== Segment start ==

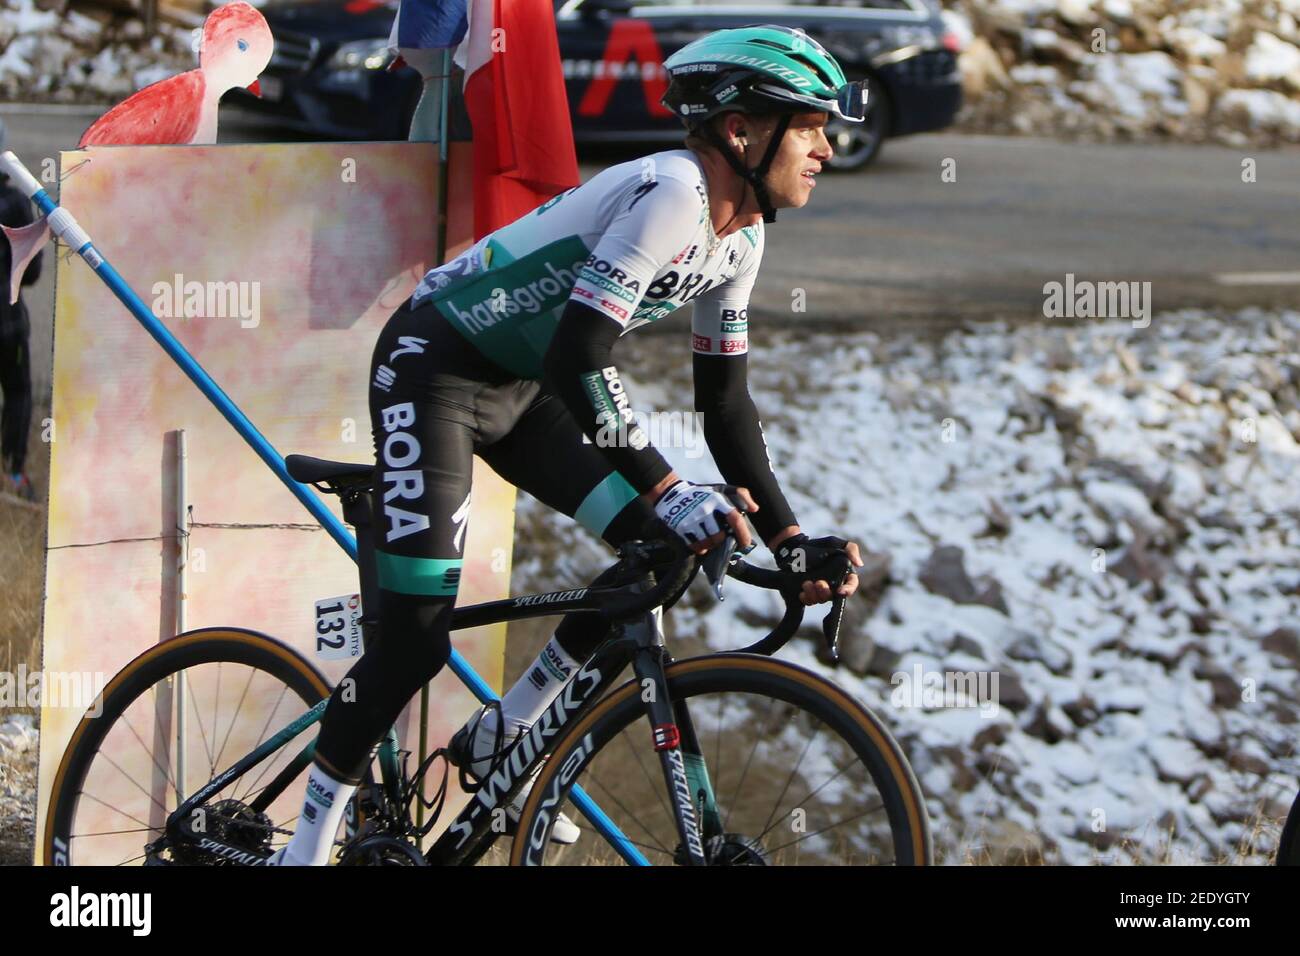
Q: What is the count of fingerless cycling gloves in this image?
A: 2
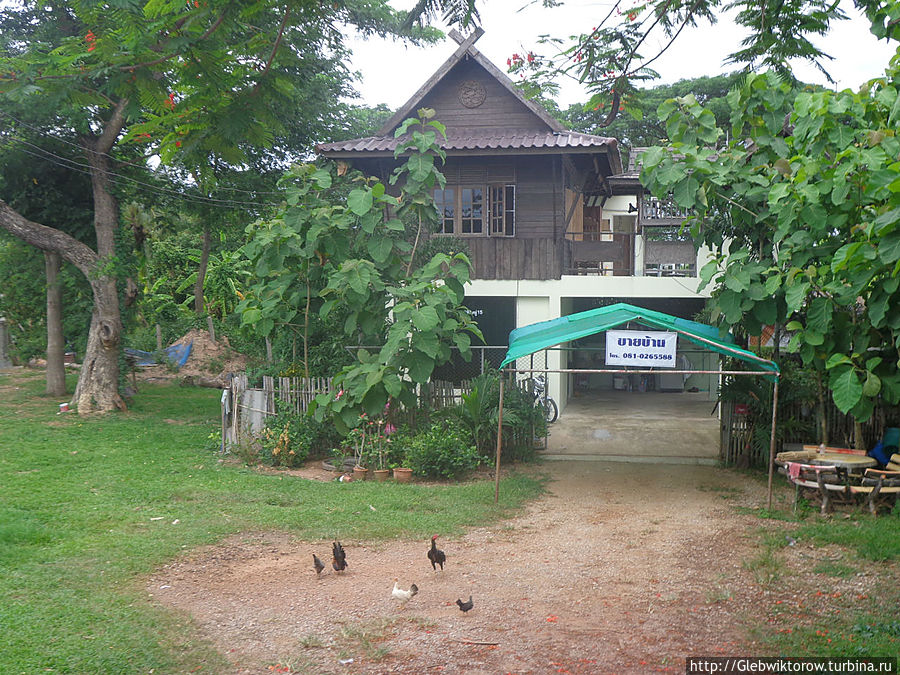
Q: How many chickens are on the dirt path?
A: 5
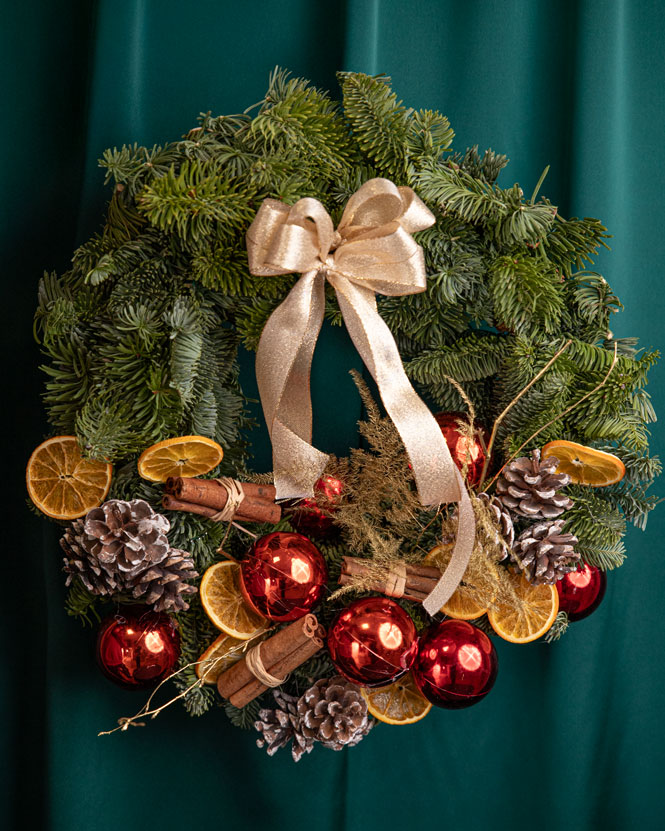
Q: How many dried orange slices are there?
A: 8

== Segment end ==
== Segment start ==

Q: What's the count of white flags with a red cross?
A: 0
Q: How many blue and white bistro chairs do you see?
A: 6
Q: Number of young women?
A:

== Segment end ==

Work to be completed:
Search the listing above for the string "count". Copy every line that contains it.

Solution to this task:
Q: What is the count of fingerless cycling gloves in this image?
Q: What's the count of white flags with a red cross?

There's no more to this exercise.